UW News

March 6, 2003

Playing for the cycle: Sheppard takes on Beethoven’s sonatas

News and Information

Craig Sheppard has performed more than half of Beethoven’s sonatas over the years. Some of them he’s performed dozens of times. And he’s taught all of them. But embarking on a project to play all 32 sonatas has given him a new perspective on the composer.

“It’s a real privilege to play these works,” says Sheppard, associate professor of piano, who will perform the second of seven concerts of Beethoven’s sonatas at 7:30 p.m. March 17 at Meany Theater. “There’s such great variety in his music.”

Sheppard is playing the works chronologically, after trying hard to come up with another arrangement. But no matter what he tried, the most interesting programs were the ones that played the works from the oldest to the most recent.

“Beethoven’s life represents the quintessential journey from obscurity to greatness,” he says. “It’s very important to be able to retrace step by step this transformative process.”

The March concert is the second in the series. Another will follow in May, and the series will resume in the fall. In the first concert, Sheppard played pieces from Beethoven’s early career, “when he was trying to make his mark.” The pieces are long, about 27 minutes each; Sheppard describes them as “meaty.”

But the next pieces are shorter, more economical, yet equally powerful. “Beethoven was an extraordinary music architect,” he says. “He would take four or five notes and mold them into a musical skyscraper. In Opus 10 number 3, for example, he takes four notes and creates three lighthearted movements — the first, third and fourth. But the second movement has an overwhelming emotion of tragedy, almost doom. There is a balance yet also an unpredictability in this music. I hadn’t performed Opus 10 number 3 before and now I realize that, to me, this is the greatest and most profound slow movement that he produced until much, much later, with Opus 106.”

For Sheppard, playing the piano is about communicating these emotions to the audience. “It’s one thing to practice alone and feel these emotions deeply. But when you’re on stage, you have to inspire the audience to reach those emotional heights,” he says. “I recall a performance of Arthur Rubinstein in Italy in 1971. I remember talking to the people who were sitting near me. He touched all of us directly, as if he was playing for each one of us individually. That’s the ideal for which I strive.”
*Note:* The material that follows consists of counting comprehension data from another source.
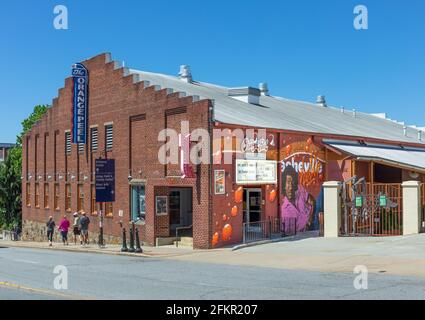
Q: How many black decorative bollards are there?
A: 3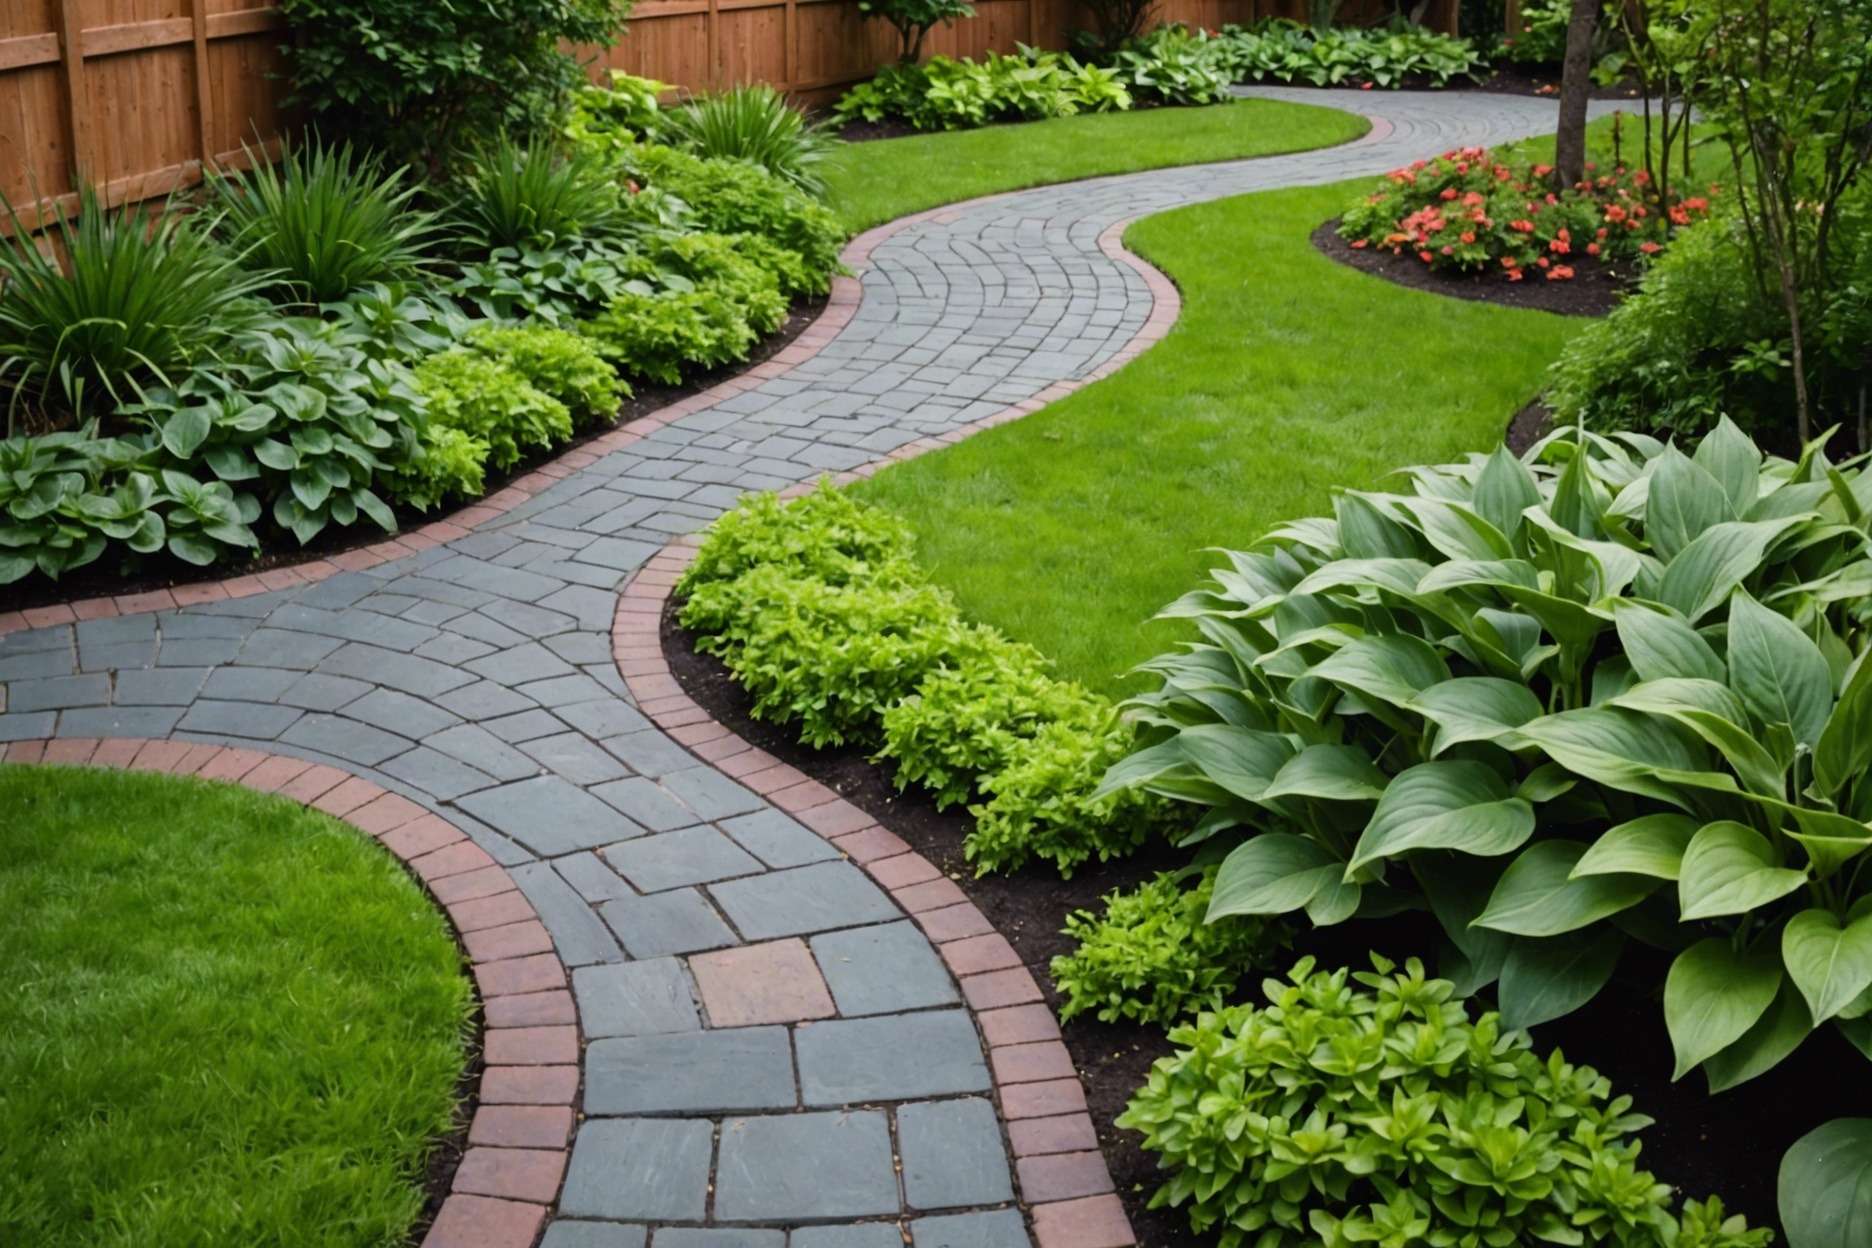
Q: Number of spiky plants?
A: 4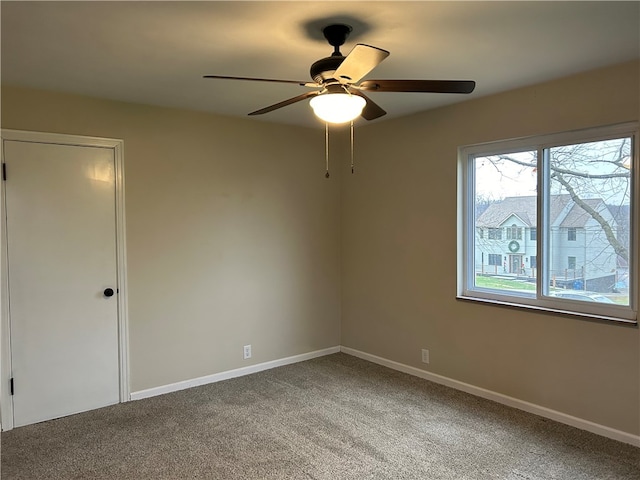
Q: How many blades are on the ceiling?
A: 5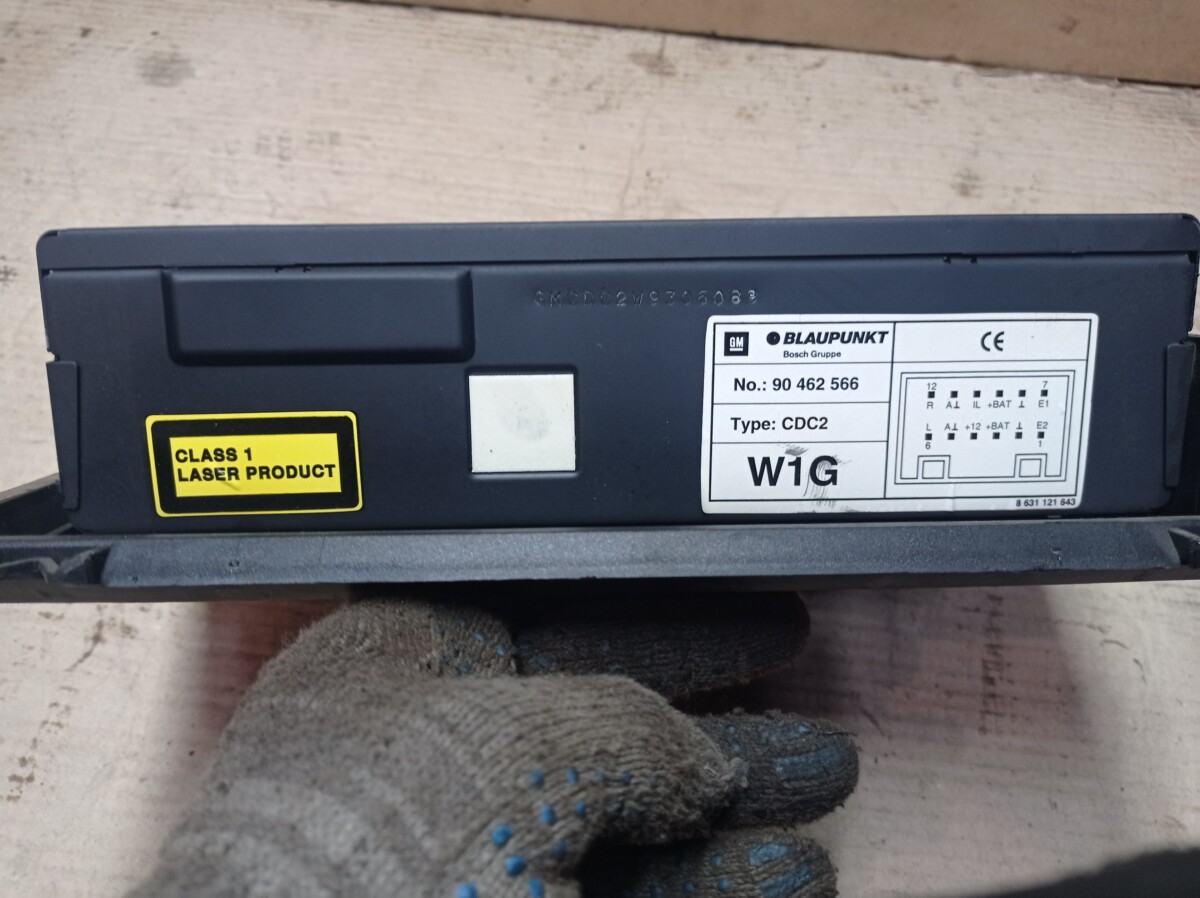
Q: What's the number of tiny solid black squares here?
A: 12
While the Beethoven sonatas are regarded as part of the holy canon of classical music, this does not mean that for Sheppard the written score is immutable. “Half of the original signed sonatas are missing, so we’re left with first editions,” he says. “But when Beethoven saw these first editions come off the press, he commented that he wished he had seen the proofs before they were printed, so he could have changed some things. For me, when I look at the score, it jumps off the page: I can tell what I think I want from it immediately, what I want to re-create from this imprecise art of writing notes on a page.”

While in London from 1973 to 1993, Sheppard played the cycle of Bach’s Klavierübung. Earlier, he played the complete solo work of Brahms.

“It’s a privilege to see a composer’s overall body of work,” he says. “I’ve gained profound respect and have grown in my understanding of what these composers achieved over a lifetime. And it’s helped me set a course for what I need to do.”

Sheppard is sure that his work on the sonatas will improve his teaching. “Part of teaching is in the skill of showing a student how it’s done — not so the student will imitate, but so the student can be inspired. As my playing of these sonatas has become more fluid and as I gain understanding, it’s easier to do that.”

Playing in concert every two months is demanding. It requires that Sheppard squeeze the most out of the two or three hours of practice a day that he can sandwich around teaching and other responsibilities.

“My students have been great,” he says. “They know I’m under pressure, so they’ve become more efficient in their lessons. I find teaching very challenging and fulfilling. It’s a great responsibility to be able to influence the growth and development of 15 young people at any given moment.”